● DIRECTIONS
Find "Q: How many metal" in the material below, then write out that line and every line after it exactly, ending with the last one; skip the pictures.

● DATASET RECORDS
□ □ □

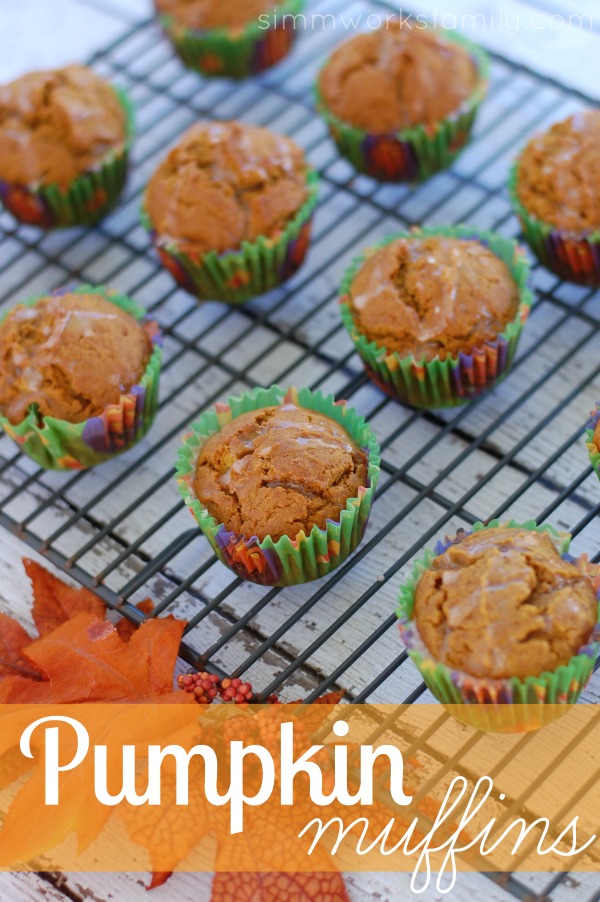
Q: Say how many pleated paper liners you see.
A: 10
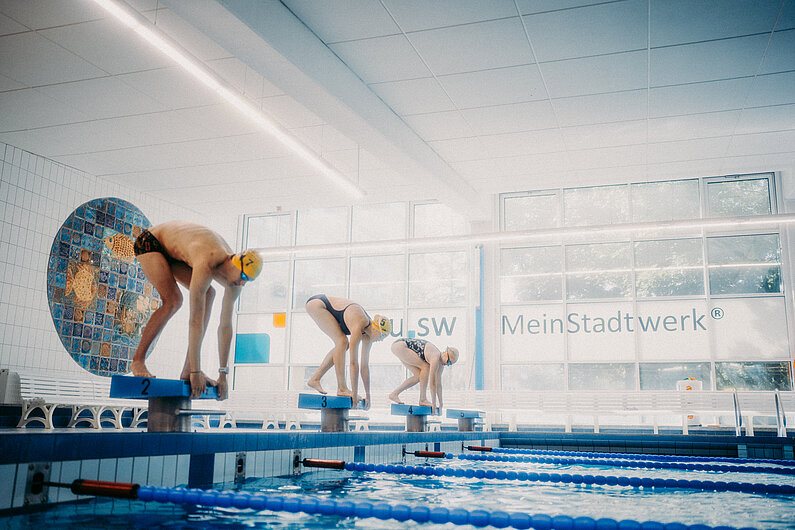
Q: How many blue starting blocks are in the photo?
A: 4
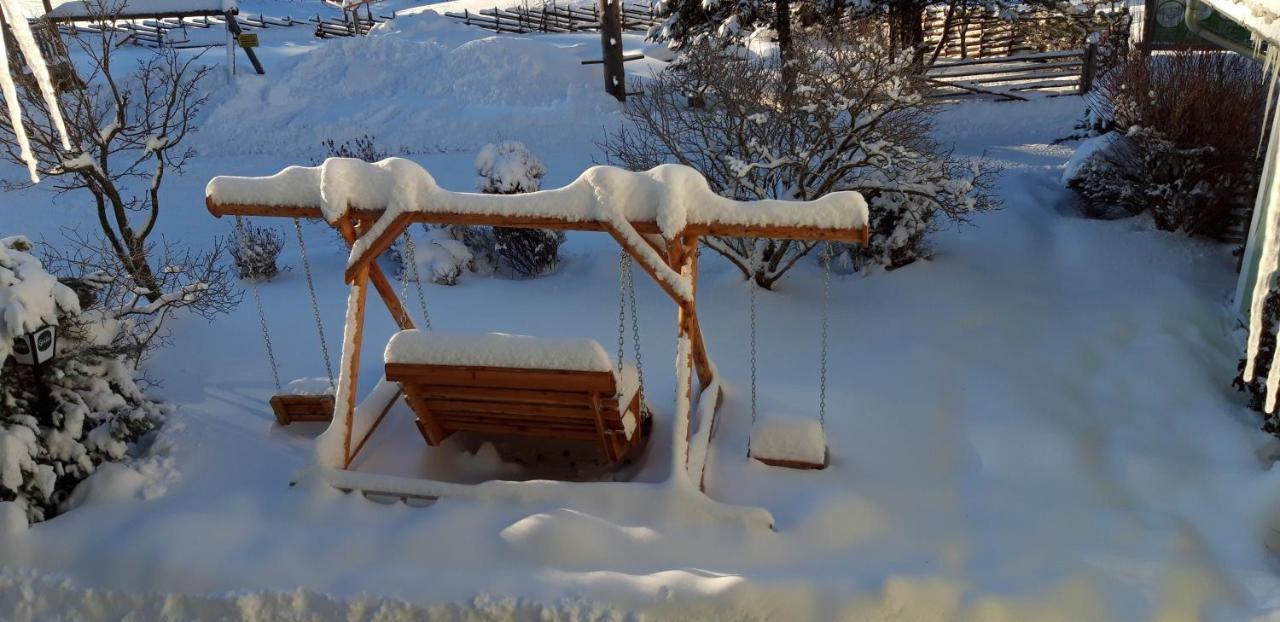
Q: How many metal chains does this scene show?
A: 8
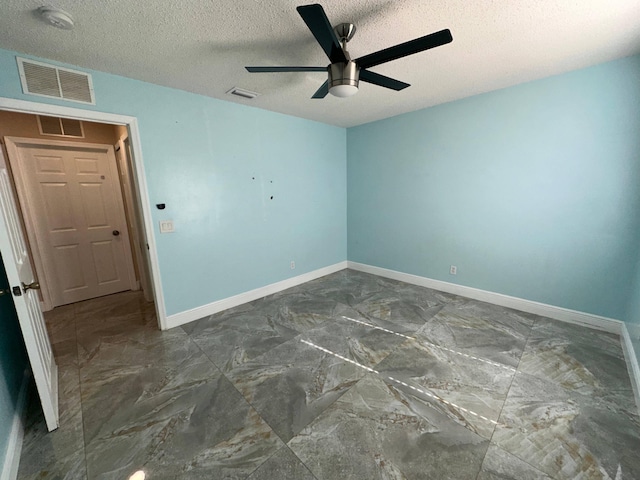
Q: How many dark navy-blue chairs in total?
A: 0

□ □ □

● EXERCISE RESPONSE
Q: How many metal chains does this scene show?
A: 8
Q: How many dark navy-blue chairs in total?
A: 0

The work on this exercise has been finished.